Endometrial cancer prevention
- 1. The cause of factor endometrial cancer is not clear, and its occurrence cannot be prevented at present. Therefore, the focus should be on early detection and early treatment. For postmenopausal bleeding and menopausal menstrual disorders, care should be taken to rule out the possibility of endometrial cancer. For young women who have failed to treat menstrual disorders, B-ultrasound and endometrial examination should be done in time. Attach importance to precancerous lesions of endometrial cancer. For patients with proven precancerous lesions such as endometrial hyperplasia, total hysterectomy should be performed according to the patient's condition. Those who have fertility requirements should be given high-dose progestin therapy and monitored in time Condition changes.

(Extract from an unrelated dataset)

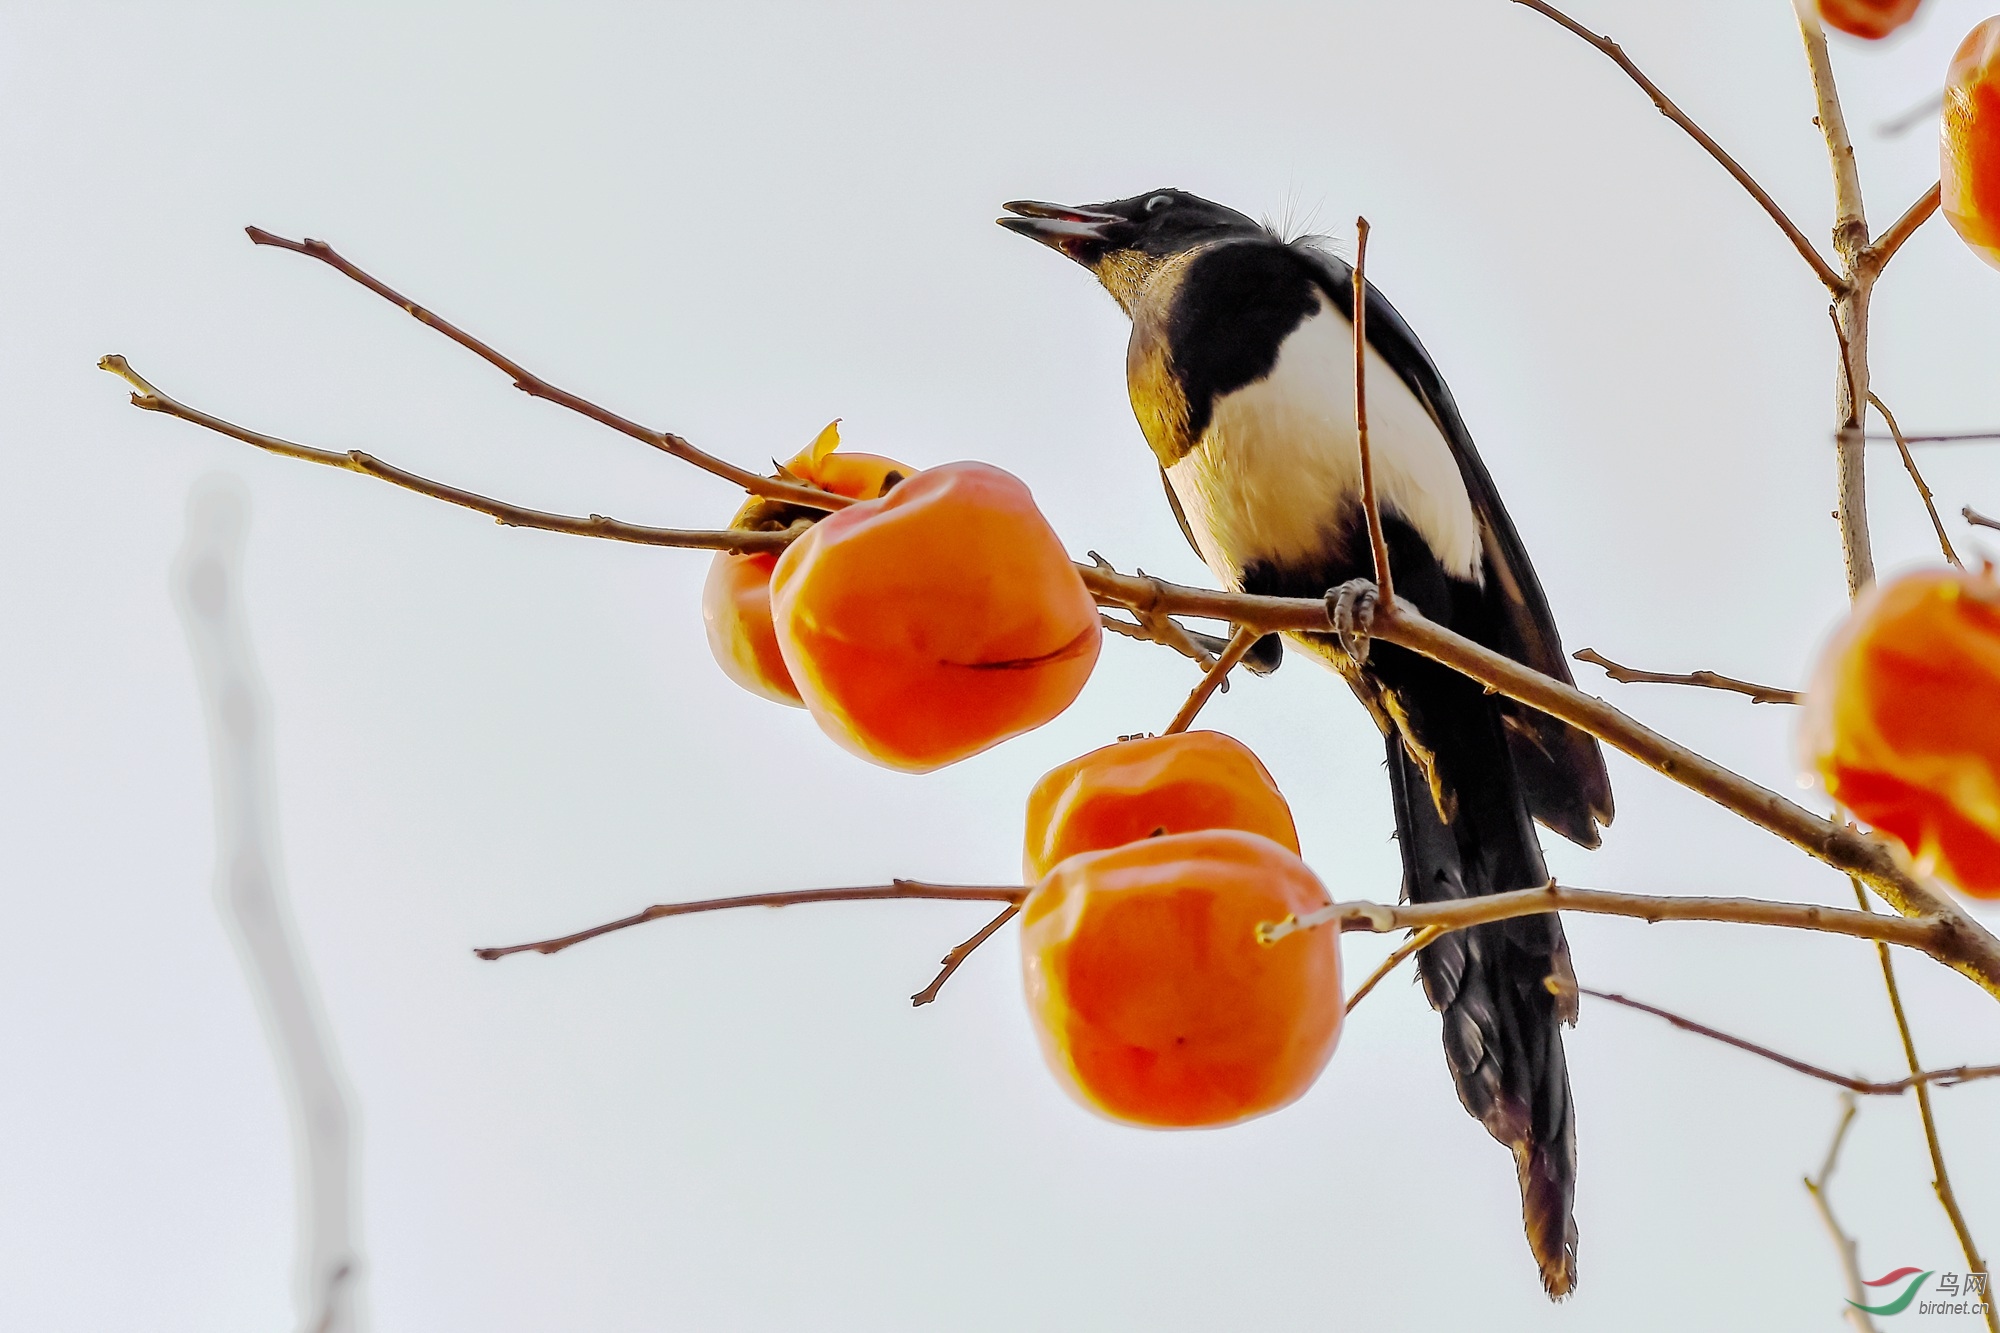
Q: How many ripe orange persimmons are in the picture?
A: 7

- 2. Strictly grasp the indications of hormone replacement therapy and use it reasonably. It should be used with caution for menopausal and postmenopausal women. For women with a uterus, progestogen should be used to protect the endometrium while monitoring estrogen.
- 3. Change living habits, control diet, strengthen exercise, and reduce the incidence of endometrial cancer by controlling the occurrence of "rich diseases" such as high blood pressure, diabetes, and obesity.